• _Task goal_
With pictures left out, only the lines from the one containing "Q: Tally the" through the end of the records should be reproduced exactly, please.

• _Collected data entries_
○ ○ ○ ○ ○

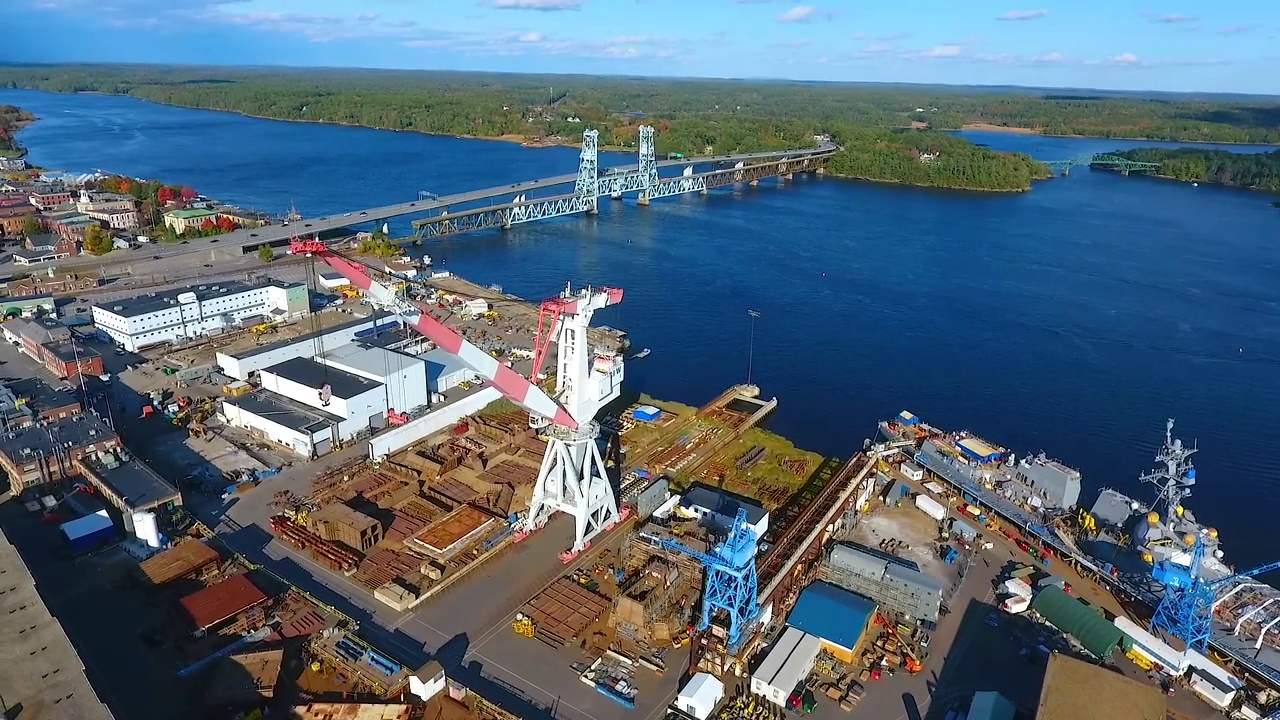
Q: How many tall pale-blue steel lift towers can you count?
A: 2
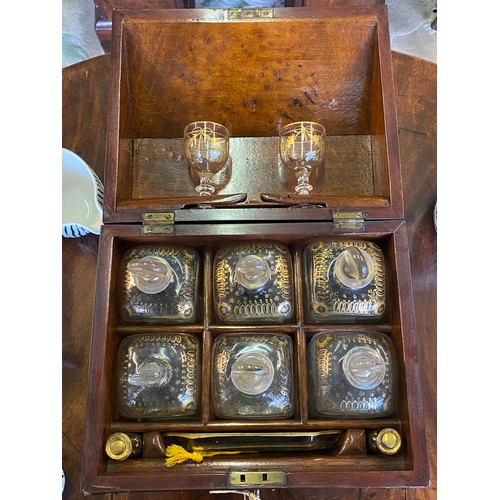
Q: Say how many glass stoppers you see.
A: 6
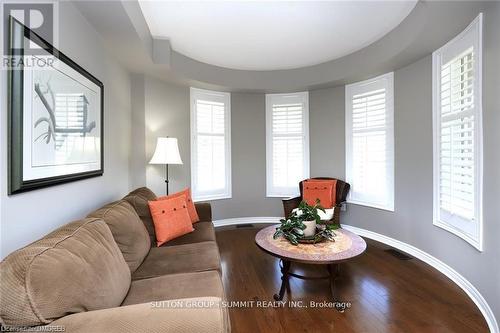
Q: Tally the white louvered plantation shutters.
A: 4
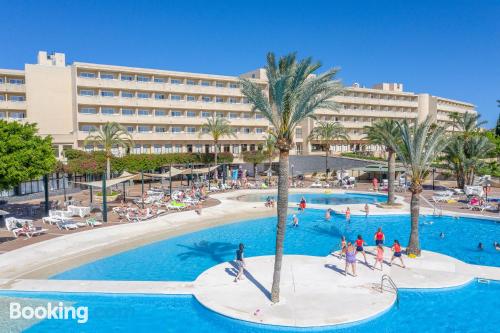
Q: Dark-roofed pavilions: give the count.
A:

○ ○ ○ ○ ○

• _Response_
Q: Tally the white louvered plantation shutters.
A: 4
Q: Dark-roofed pavilions: give the count.
A:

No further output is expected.